■ Your objective ■
Write only how many lines of the listing below include the string "contains".

Data to use Block Start

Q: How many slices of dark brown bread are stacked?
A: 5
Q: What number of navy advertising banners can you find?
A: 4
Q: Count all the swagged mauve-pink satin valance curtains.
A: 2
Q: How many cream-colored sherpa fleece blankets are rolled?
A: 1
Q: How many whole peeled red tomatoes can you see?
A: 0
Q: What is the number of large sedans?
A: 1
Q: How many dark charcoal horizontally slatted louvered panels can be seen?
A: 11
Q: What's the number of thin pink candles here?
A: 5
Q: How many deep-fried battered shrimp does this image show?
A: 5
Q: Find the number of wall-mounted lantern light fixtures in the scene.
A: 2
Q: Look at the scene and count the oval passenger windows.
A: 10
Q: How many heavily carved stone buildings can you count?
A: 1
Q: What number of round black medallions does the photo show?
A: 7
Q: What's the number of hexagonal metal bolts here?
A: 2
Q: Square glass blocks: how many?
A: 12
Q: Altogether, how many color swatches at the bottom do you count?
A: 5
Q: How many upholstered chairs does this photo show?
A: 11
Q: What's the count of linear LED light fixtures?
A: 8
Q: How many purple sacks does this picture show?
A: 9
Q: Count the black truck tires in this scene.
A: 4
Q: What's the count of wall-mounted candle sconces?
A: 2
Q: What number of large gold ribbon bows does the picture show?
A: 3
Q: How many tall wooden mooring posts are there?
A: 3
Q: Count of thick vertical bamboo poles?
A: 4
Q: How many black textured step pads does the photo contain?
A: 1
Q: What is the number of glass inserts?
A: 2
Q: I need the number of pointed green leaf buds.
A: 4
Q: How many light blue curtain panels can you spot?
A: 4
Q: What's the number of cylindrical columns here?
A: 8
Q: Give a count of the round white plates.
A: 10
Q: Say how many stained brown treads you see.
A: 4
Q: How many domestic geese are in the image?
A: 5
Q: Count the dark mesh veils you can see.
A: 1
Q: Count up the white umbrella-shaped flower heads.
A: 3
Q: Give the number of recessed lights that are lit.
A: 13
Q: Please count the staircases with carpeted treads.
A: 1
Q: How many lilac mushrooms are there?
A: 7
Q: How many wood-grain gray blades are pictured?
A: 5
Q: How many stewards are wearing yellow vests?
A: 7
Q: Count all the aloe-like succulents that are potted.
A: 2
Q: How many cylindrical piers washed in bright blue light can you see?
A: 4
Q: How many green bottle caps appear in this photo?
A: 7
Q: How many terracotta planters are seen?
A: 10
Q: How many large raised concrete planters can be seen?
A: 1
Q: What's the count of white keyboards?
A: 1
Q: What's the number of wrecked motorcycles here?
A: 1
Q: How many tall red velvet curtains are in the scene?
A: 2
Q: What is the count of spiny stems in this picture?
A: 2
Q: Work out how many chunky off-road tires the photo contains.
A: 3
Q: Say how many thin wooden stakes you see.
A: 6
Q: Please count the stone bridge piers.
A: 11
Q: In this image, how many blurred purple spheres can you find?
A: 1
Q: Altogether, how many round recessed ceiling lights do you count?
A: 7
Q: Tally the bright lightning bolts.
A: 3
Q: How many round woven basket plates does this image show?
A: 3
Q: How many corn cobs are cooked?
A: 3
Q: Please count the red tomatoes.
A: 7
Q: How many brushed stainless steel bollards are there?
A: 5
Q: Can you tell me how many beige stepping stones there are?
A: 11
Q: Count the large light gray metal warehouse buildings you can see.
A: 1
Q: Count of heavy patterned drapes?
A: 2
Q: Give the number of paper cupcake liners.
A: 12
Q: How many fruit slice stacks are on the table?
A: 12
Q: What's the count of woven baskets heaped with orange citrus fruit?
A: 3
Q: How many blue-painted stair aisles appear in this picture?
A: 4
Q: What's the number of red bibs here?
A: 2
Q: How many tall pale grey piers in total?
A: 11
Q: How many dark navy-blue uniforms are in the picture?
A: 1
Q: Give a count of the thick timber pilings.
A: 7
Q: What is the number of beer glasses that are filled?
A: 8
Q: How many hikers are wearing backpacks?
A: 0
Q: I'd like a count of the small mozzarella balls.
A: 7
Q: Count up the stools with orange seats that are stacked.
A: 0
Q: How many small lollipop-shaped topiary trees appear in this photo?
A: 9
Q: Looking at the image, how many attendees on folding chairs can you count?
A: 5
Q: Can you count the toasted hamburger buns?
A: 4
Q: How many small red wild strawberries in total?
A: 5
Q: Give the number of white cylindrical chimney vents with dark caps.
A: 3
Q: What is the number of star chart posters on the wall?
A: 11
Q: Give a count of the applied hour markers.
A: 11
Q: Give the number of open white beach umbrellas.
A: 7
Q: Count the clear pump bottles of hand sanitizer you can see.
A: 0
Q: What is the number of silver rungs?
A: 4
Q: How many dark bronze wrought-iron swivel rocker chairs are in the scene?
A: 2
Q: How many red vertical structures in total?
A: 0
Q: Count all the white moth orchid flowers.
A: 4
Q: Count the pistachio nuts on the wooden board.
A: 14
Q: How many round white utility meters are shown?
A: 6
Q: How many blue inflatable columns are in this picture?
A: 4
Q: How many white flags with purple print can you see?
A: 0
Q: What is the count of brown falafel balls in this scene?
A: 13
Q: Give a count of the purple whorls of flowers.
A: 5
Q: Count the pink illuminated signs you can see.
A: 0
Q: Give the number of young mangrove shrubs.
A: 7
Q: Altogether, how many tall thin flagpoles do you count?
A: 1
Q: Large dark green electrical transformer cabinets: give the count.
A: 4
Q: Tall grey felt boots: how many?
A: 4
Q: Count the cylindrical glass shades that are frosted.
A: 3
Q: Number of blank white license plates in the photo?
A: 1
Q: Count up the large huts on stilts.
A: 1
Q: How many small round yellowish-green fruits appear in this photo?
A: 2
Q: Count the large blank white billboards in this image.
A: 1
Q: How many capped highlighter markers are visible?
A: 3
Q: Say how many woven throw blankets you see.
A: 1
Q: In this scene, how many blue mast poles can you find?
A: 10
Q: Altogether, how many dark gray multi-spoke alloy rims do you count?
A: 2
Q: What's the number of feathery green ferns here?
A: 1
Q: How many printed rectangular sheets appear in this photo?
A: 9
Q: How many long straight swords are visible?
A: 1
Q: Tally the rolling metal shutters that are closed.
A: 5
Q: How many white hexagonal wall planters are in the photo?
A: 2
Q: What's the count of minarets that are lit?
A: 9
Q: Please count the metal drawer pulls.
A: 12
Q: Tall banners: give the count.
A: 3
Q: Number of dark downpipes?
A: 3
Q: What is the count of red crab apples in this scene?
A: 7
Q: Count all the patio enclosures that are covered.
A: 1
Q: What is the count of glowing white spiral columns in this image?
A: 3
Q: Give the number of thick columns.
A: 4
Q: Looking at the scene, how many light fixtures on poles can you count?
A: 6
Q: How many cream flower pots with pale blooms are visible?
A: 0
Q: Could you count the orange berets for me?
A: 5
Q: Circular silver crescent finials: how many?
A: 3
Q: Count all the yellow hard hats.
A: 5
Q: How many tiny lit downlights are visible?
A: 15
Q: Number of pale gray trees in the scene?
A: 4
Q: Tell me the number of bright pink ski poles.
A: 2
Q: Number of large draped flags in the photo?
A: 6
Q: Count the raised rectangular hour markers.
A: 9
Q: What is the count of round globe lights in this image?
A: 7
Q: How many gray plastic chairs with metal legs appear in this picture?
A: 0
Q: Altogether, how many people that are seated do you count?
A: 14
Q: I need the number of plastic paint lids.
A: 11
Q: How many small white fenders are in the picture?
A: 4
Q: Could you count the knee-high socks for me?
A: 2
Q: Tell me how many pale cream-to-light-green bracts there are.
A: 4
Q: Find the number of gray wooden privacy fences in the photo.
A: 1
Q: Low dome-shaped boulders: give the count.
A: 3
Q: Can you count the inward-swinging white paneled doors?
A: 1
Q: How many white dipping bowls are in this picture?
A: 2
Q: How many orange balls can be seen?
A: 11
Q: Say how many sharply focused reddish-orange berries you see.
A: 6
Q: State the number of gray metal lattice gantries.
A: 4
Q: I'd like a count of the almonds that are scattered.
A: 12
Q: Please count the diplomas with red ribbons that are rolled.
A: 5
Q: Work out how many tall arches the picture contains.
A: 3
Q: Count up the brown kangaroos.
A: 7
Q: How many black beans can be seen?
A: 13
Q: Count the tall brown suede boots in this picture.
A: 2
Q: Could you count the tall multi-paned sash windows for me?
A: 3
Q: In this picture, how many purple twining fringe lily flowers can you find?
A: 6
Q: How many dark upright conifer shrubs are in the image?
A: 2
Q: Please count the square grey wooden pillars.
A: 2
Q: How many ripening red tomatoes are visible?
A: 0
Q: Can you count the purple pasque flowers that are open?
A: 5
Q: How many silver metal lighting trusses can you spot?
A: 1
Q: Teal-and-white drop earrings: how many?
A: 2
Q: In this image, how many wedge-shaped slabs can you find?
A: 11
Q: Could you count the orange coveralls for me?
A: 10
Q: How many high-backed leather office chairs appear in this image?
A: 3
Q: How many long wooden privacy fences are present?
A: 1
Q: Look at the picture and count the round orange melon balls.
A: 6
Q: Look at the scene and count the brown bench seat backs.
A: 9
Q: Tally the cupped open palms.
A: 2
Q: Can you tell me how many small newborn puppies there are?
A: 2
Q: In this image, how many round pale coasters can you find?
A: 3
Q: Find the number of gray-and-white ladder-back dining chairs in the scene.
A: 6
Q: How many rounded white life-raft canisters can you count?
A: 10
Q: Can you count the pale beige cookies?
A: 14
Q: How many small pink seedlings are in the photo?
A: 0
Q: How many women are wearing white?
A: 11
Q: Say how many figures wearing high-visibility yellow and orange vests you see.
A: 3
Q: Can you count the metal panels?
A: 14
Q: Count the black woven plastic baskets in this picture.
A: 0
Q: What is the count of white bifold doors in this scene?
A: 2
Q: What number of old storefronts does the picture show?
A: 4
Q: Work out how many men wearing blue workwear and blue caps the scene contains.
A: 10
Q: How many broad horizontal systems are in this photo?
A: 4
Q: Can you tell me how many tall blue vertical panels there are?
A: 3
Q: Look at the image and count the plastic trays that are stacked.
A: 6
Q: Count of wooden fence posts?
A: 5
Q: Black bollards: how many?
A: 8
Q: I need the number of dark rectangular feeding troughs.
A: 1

Data to use Block End

■ Written answer ■
3